Summary of Brookfield’s proposed privatization of Inter Pipeline
·Offer price of C$16.50/share... Under the intended privatization transaction,BIP and its institutional partners will offer to acquire all of the outstanding common shares of Inter Pipeline (IPL) that it does not already own at $16.50 per IPL share. This price represents a 23% premium to the closing IPL share price of $13.40 on February 10, 2021.
·... with upside potential. BIP’s offer price is based exclusively on publicly available information. BIP noted that it has made prior proposals to IPL with an objective of receiving access to confirmatory due diligence to support a valuation for IPL above the offer price, indicatively in the range of $17.00 to $18.25 per IPL share. Any ability for BIP to increase the offer would be predicated on, among others, being granted the ability to perform customary confirmatory due diligence, including to substantiate the growth potential, timeline and commercialization objectives for Heartland Petrochemical Complex (HPC).
·BIP is currently the largest investor in IPLwith an aggregate economic interest totaling 19.6% of IPL shares. BIP holds an aggregate economic interest of 84.3 million IPL shares, representing approximately 19.65% of the issued and outstanding shares of IPL on an undiluted basis. This position, which BIP began accumulating since the beginning of March 2020, is comprised of:
- 41.8 million IPL shares (i.e., roughly 9.75% of outstanding IPL shares); and
- Economic exposure to an aggregate 42.5 million of IPL shares througha cash-settled total return swap, which affords BIP with economic exposure comparable to beneficial ownership, but does not give BIP any right to vote, or direct or influence the voting, acquisition, or disposition of any IPL shares.
·Fully financed offer through cash and/or BIPC shares. Each IPL shareholder will have the ability to elect to receive, per IPL share, $16.50 in cash or 0.206 of a BIPC class A exchangeable share, which is calculated based on the closing price of the BIP shares on February 10, 2021 (i.e., $79.97/share or US$62.91/share). The offer is fully financed, with a maximum cash consideration of approximately C$4.9 billion and a maximum aggregate number of BIPC shares issued of approximately 19 million, with these amounts representing 76.2% and 23.8% of the offer’s total consideration, respectively.

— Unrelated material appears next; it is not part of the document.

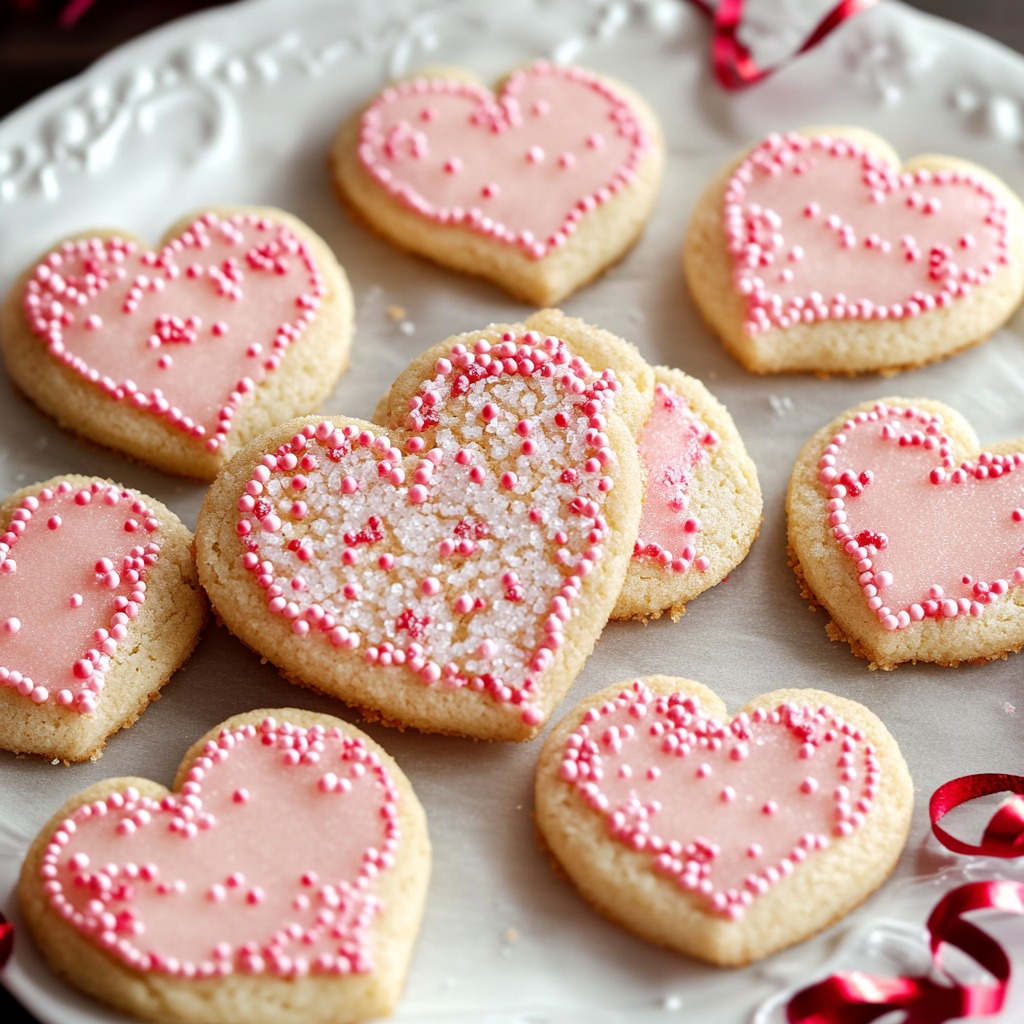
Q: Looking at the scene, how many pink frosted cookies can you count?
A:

Offer subject to certain conditions, including:
- Receipt of all necessary regulatory approvals;
- Customary approval by the TSX and NYSE in relation to the issuance and listing of the additional BIPC shares contemplated by this offer;
- BIP owning not less than two-thirds of the IPL shares, calculated on a fully diluted basis, after taking up IPL shares deposited under the offer and not withdrawn. The offer is premised on there being roughly 429.2 million IPL shares outstanding on a fully diluted basis. Of note, once this twothirds percentage acceptance level is met, BIP intends, but will not be required, to take steps to acquire all remaining IPL shares in accordance with applicable law.

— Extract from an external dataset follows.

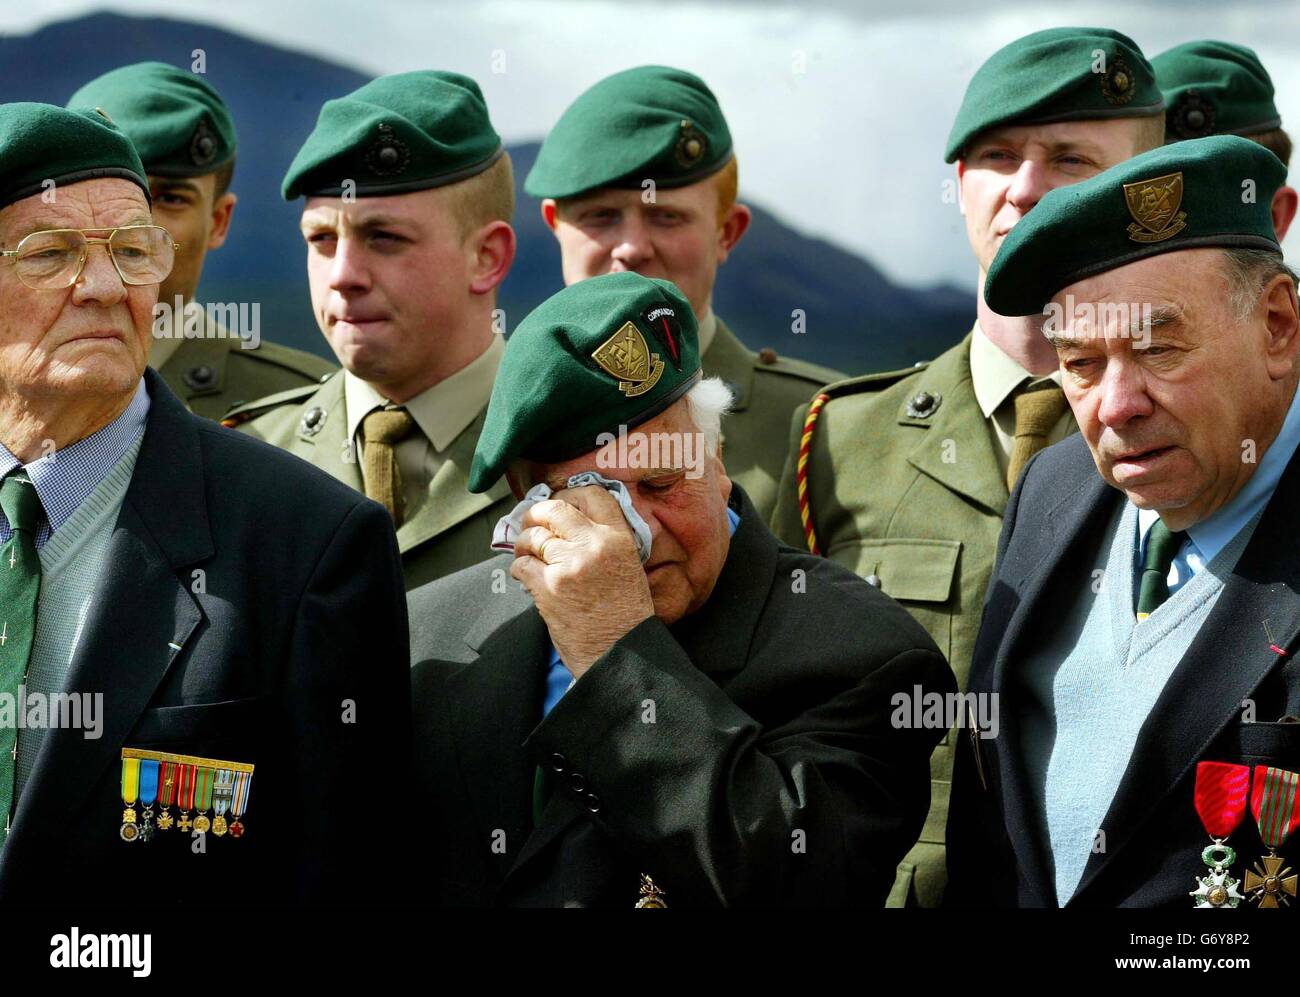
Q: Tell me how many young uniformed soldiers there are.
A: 5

- Next steps. BIP remains open to engaging directly with IPL, and will request a shareholders’ list from IPL, with an expectation of mailing the offer and a takeover bid circular to IPL's shareholders as soon as practical upon receipt of this list. The offer will be open for acceptance for 105 days following the commencement of the offer as a "permitted bid" under IPL’s existing shareholder rights plan.
Price target/base case
As we expect a transaction to materialize, our $17.00 price target is based on the low-end of Brookfield Infrastructure's potential valuation range should it be allowed to conduct confirmatory due diligence (i.e., $17.00-18.25) and modestly above Brookfield Infrastructure's current approach at $16.50.
Upside scenario
Our upside scenario of $20.00 is based on a 10% premium to the high-end of Brookfield Infrastructure's indicative offer should it be allowed to conduct confirmatory due diligence. The 10% premium takes into account the potential for another party to make a superior takeover offer.